'Not now.' Sen. Tim Scott drops out of 2024 presidential election days after GOP debate

Sen. Tim Scott, R-S.C. said Sunday that he was suspending his 2024 presidential campaign, less than a week after the third GOP primary debate.

Scott made the announcement to Fox News' Trey Gowdy, his fellow South Carolinian who also served in Congress.

“I love America more today than I did on May 22. But when I go back to Iowa, it will not be as a presidential candidate. I am suspending my campaign,” Scott said. The lawmaker did not immediately endorse another Republican in the 2024 presidential race, and he denied that his campaign was an effort to become vice president.

"I think the voters, who are the most remarkable people on the planet, have been really clear that they're telling me: 'Not now, Tim.'" Scott added. "I don't think they're saying, Trey, no, but I do think they're saying not now. And so I'm going to respect the voters, and I'm going to hold on and keep working really hard and look forward to another opportunity.

The senator launched his 2024 presidential bid in May, when he sought to offer a more optimistic vision for Republican voters and Americans across the country alike. He also had a substantial $22 million squirreled away for his bid.
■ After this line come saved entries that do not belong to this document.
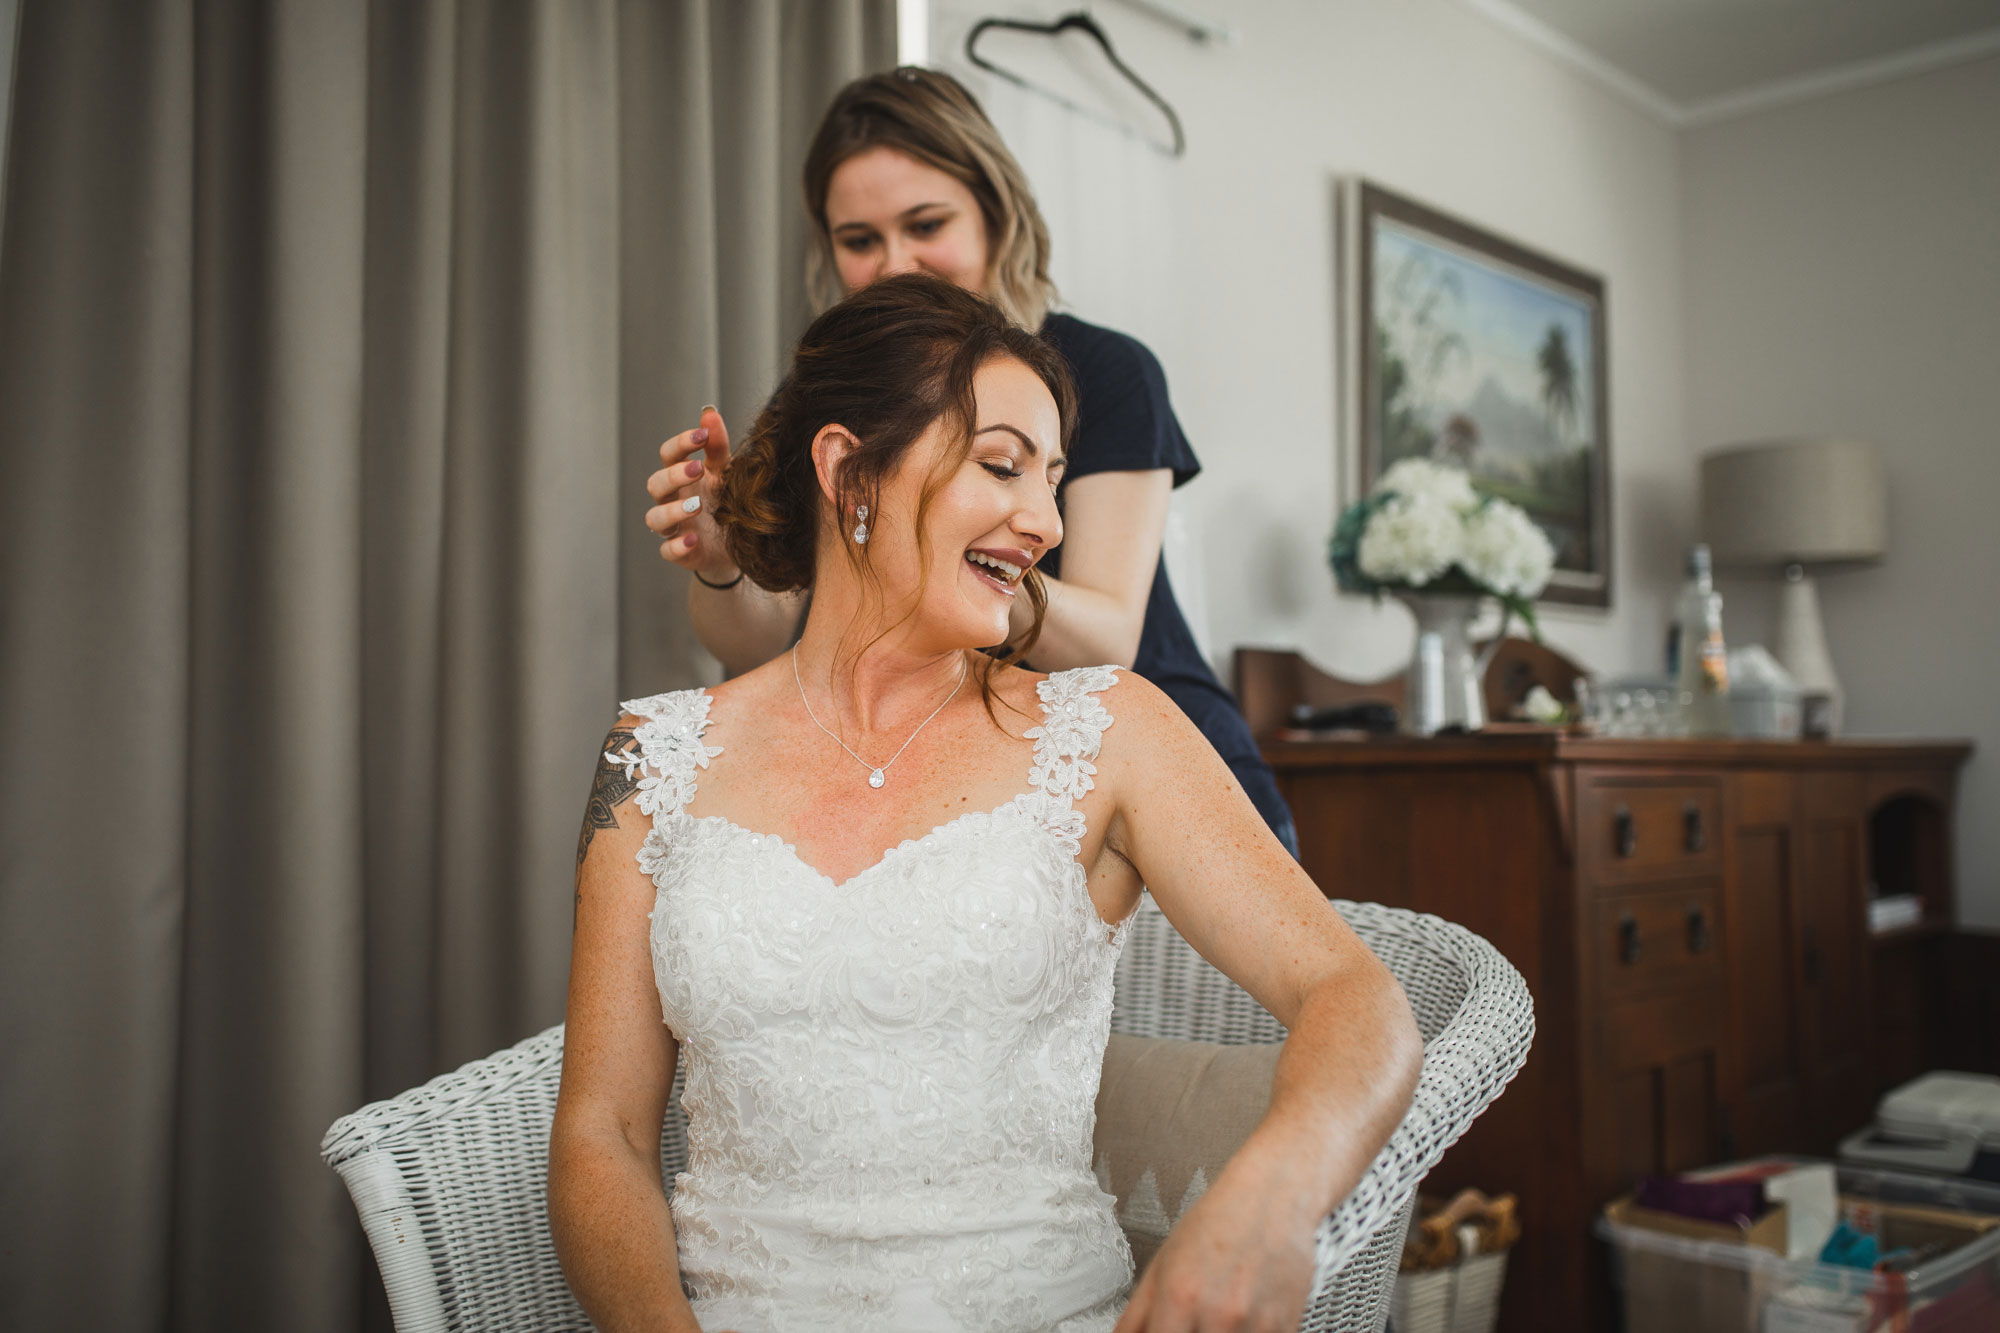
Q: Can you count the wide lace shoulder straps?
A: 2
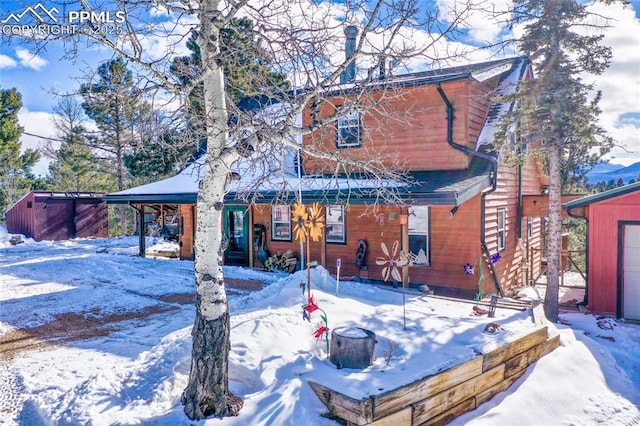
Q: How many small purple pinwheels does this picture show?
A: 2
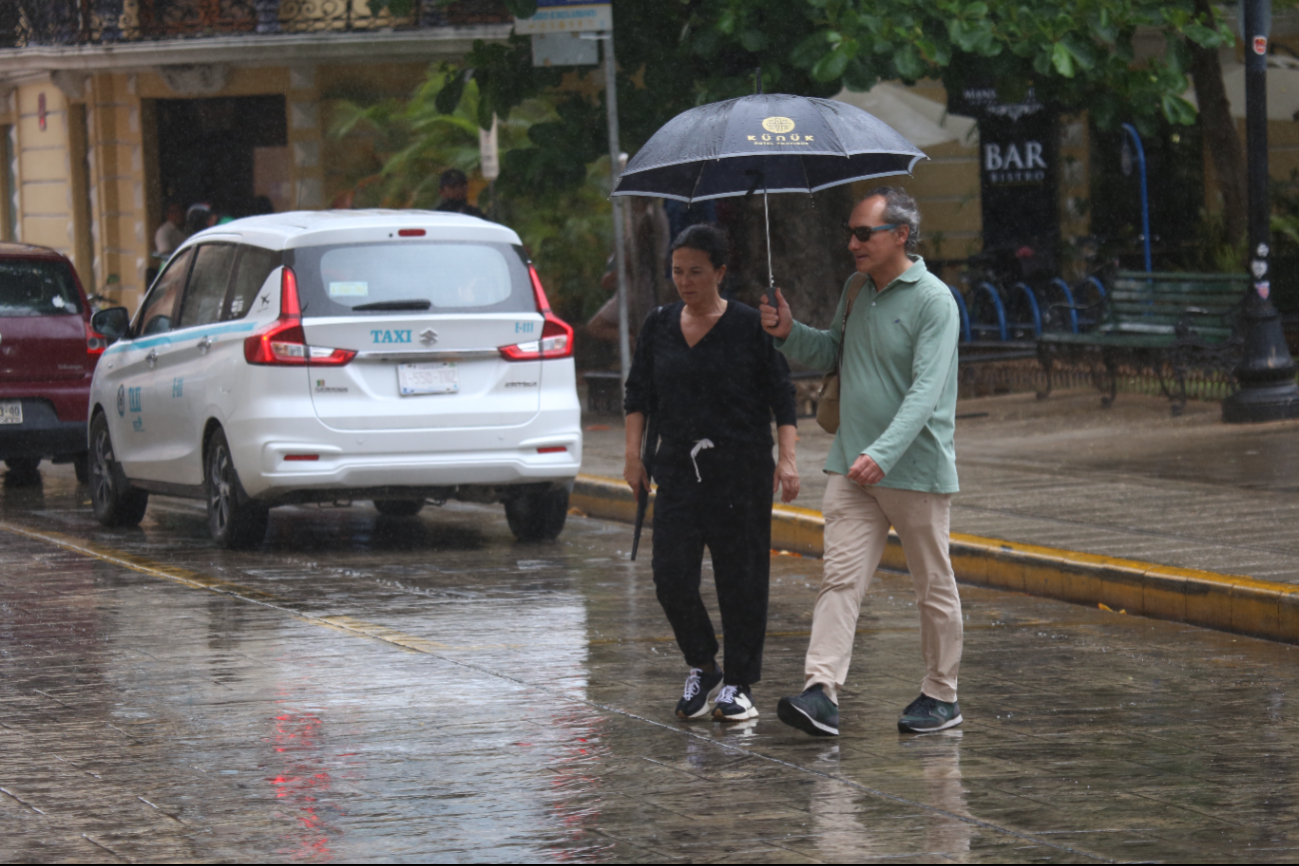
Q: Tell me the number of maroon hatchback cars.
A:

Scott, the only Black Republican senator, in a kickoff at Charleston Southern University, his alma mater, told supporters that “our party and our nation are standing at a time for choosing: Victimhood or victory.”

“I choose freedom and hope and opportunity,” Scott said at the time, telling the crowd ”we need a president who persuades not just our friends and our base.”
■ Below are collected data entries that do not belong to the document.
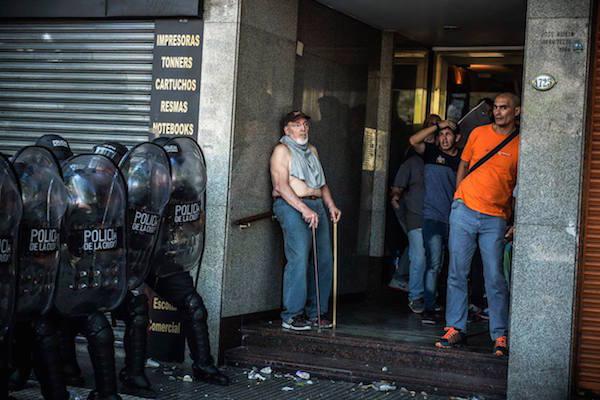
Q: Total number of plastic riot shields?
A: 5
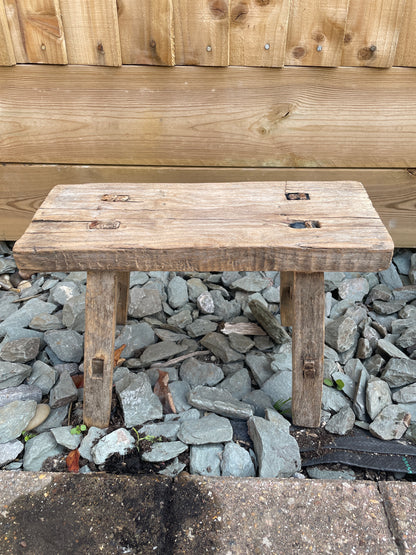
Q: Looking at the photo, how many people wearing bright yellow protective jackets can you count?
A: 0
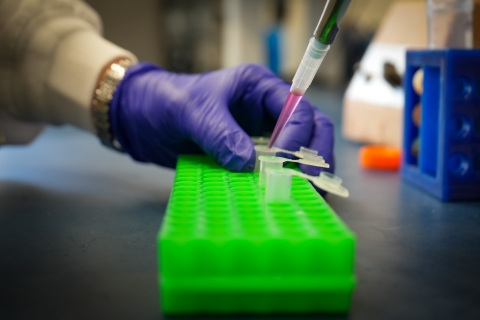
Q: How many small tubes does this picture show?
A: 3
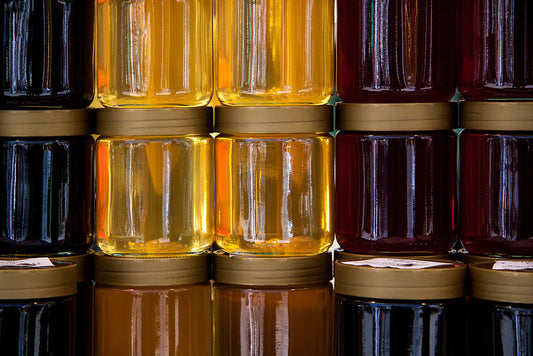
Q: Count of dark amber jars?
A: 2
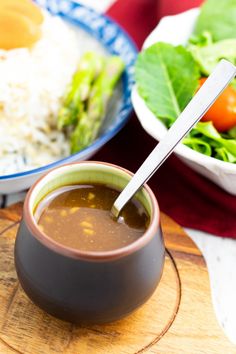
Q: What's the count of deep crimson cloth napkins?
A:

But Scott's campaign struggled to pick up steam. In a Real Clear Politics average of polls on the GOP field, Scott garnered 2.5%, compared to former President Donald Trump's 58.5%.

Scott on Sunday referenced a passage from the Bible, Romans 8:28, saying "All things work together for good for those who love God and are called according to his purpose."
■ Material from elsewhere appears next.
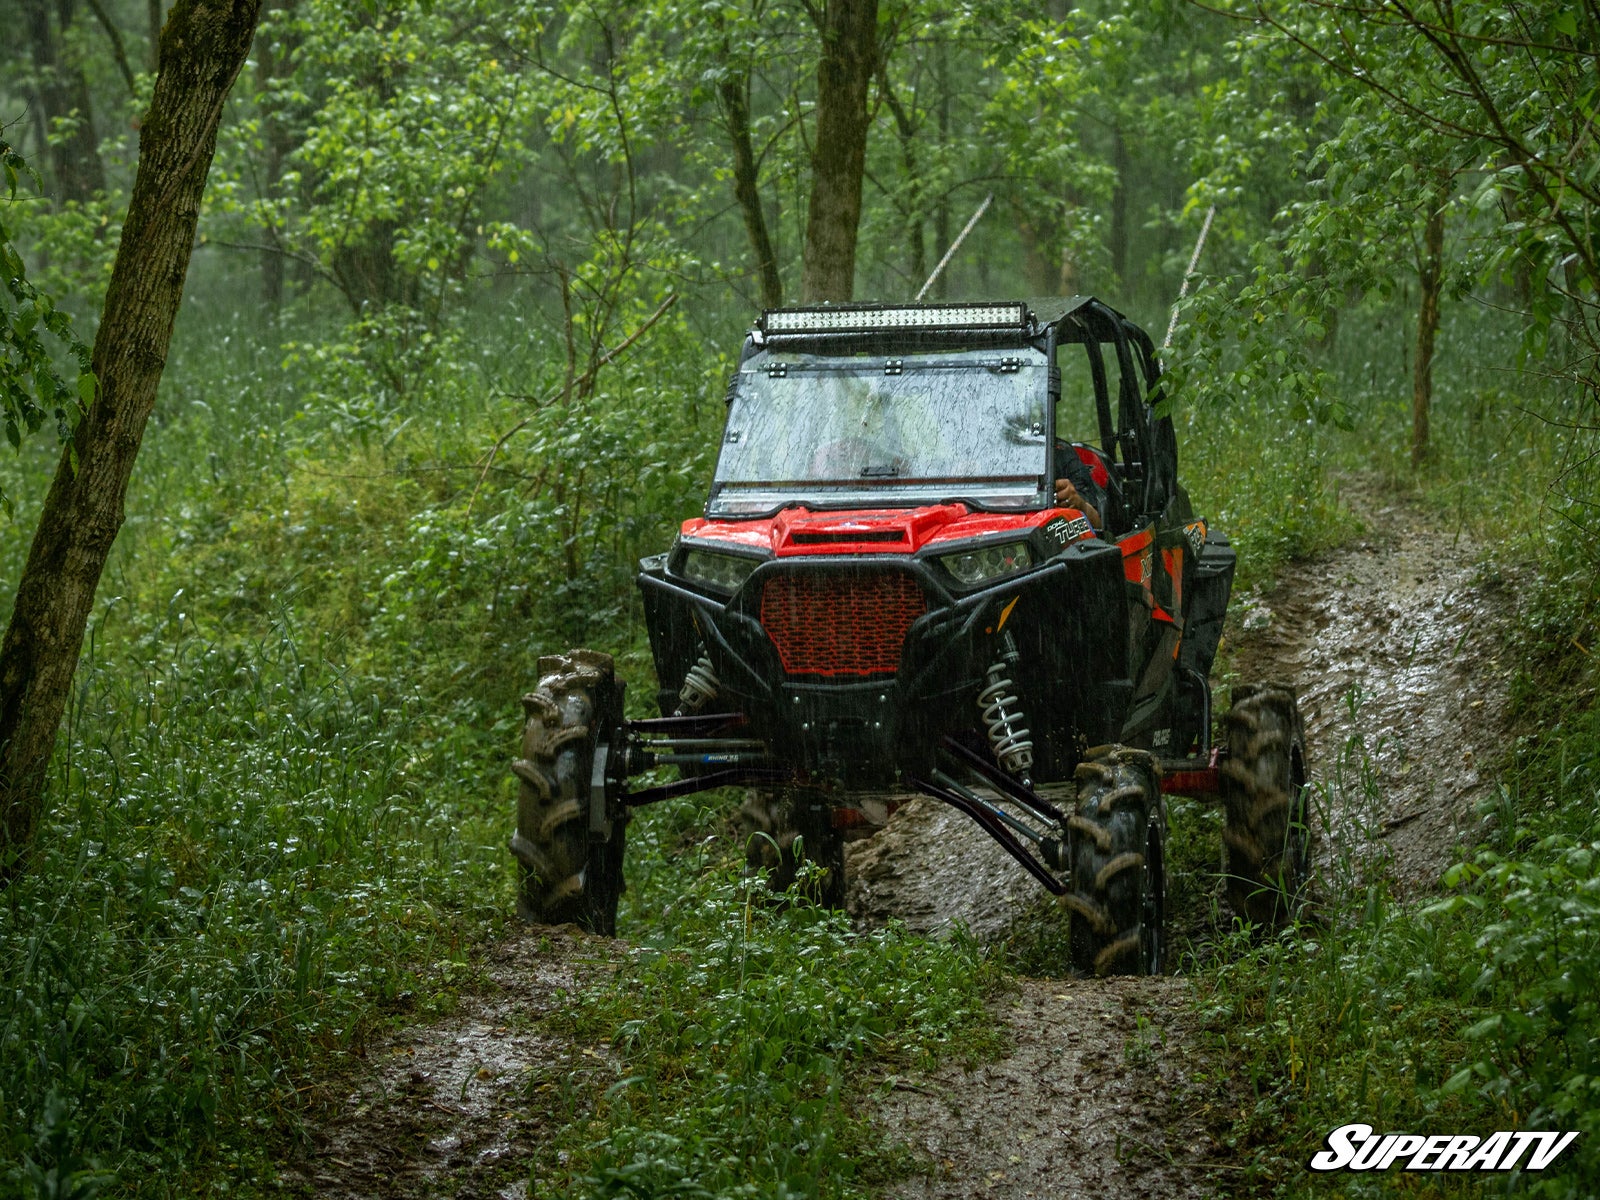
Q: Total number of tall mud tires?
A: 4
Scott's faith has been not only a cornerstone of his bid for the White House but also for his political career.

"I see myself first as a biblical leader and not as a Republican or conservative leader," Scott said during a 2020 video conference with students at Bob Jones University, which is known for its conservative cultural and religious positions.

"I am first a Christian," he added. "And it is the thing I have chosen to be above all other things."

Scott has even focused on his faith while fielding questions about his personal life. The senator revealed earlier this year that he is dating "a lovely Christian girl."

“I’m so thankful to know a risen savior that has helped guide my way, and I’m so thankful that he’s allowed my life to intersect at the right time with the right person. And I just say, praise the living God,” he said during the Iowa Faith and Freedom Coalition’s annual fall banquet.

Scott's campaign did not immediately respond to a request for additional information.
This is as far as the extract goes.